Clinical observations have suggested that the development of atopic diseases in childhood may be influenced by breast-feeding and the timing of first exposure to foreign protein, but the controversy is far from being resolved. Early weaning and introduction of foreign proteins (i.e., cow milk) have been associated with an increased prevalence of atopic symptoms in infants with a family history of atopy. Opposite results have been reported, and the effects of early protein introduction in infants not at risk of having atopic symptoms are poorly documented. Research in rodents suggests that perinatal antigen exposure is more likely to prime the immune system than to induce tolerance. Continuous feeding beyond the critical neonatal period leads to induction of tolerance. The immunologic response is dependent on the antigen dose. Protein transfer by breast-feeding can induce tolerance, though in a dose range otherwise associated with priming. The protective effect of antigen avoidance in infancy on the development of cow milk allergy and also on subsequent atopic symptoms is well documented. Protective effects have been observed in infants at risk who either were breast fed or received a hydrolyzed infant formula. Several clinical studies suggest a causative role of neonatal milk exposure in the development of cow milk allergy. Prospective, population-based studies are required to assess the true incidence of food-allergic diseases in childhood.

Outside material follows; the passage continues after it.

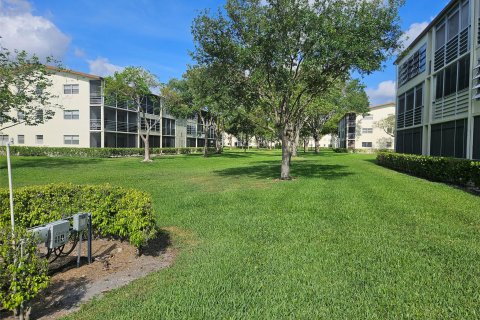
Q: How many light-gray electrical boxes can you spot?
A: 3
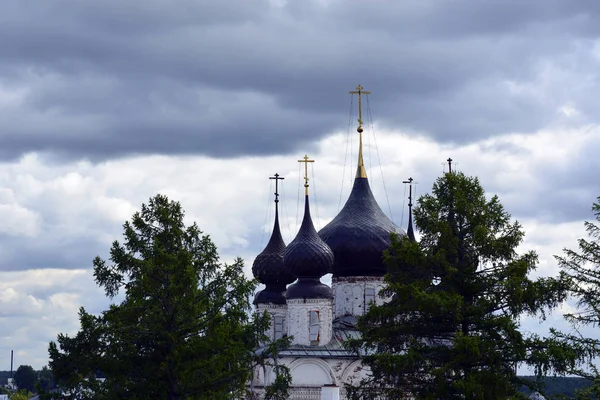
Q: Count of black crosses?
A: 3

Effects of brief early exposure to partially hydrolyzed and whole cow milk proteins.

Clinical experience ("the dangerous bottle") and experimental evidence indicate that the early life of an infant is particularly important for the development of the immune responses to food antigens. However, the clinical and immunologic consequences of a brief exposure to, or avoidance of, food antigens during the neonatal period in human infants are poorly understood and documented. We present the preliminary results of a prospective controlled study of 256 normal breast-fed infants randomly assigned to receive (blind) either an adapted formula (Nidina) or a partially hydrolyzed formula (Nidal HA) as a supplement to breast-feeding for a few days when necessary, and to be examined at days 5, 90, 150, and 365. The results indicated that (1) the prevalence of clinical symptoms and of total and specific IgE responses was not statistically different in the two groups of infants and (2) infants fed a hydrolyzed formula had median titers of specific IgG lower than those fed an adapted formula; the difference was significant for alpha-lactalbumin at day 90 (p < 0.005) and for alpha-lactalbumin (p < 0.05), casein (p < 0.05), and hydrolyzed formula (p < 0.01) at day 150. Humoral immune responses of breast-fed infants to food antigens thus appear to be modulated by early, short-term exposure to them.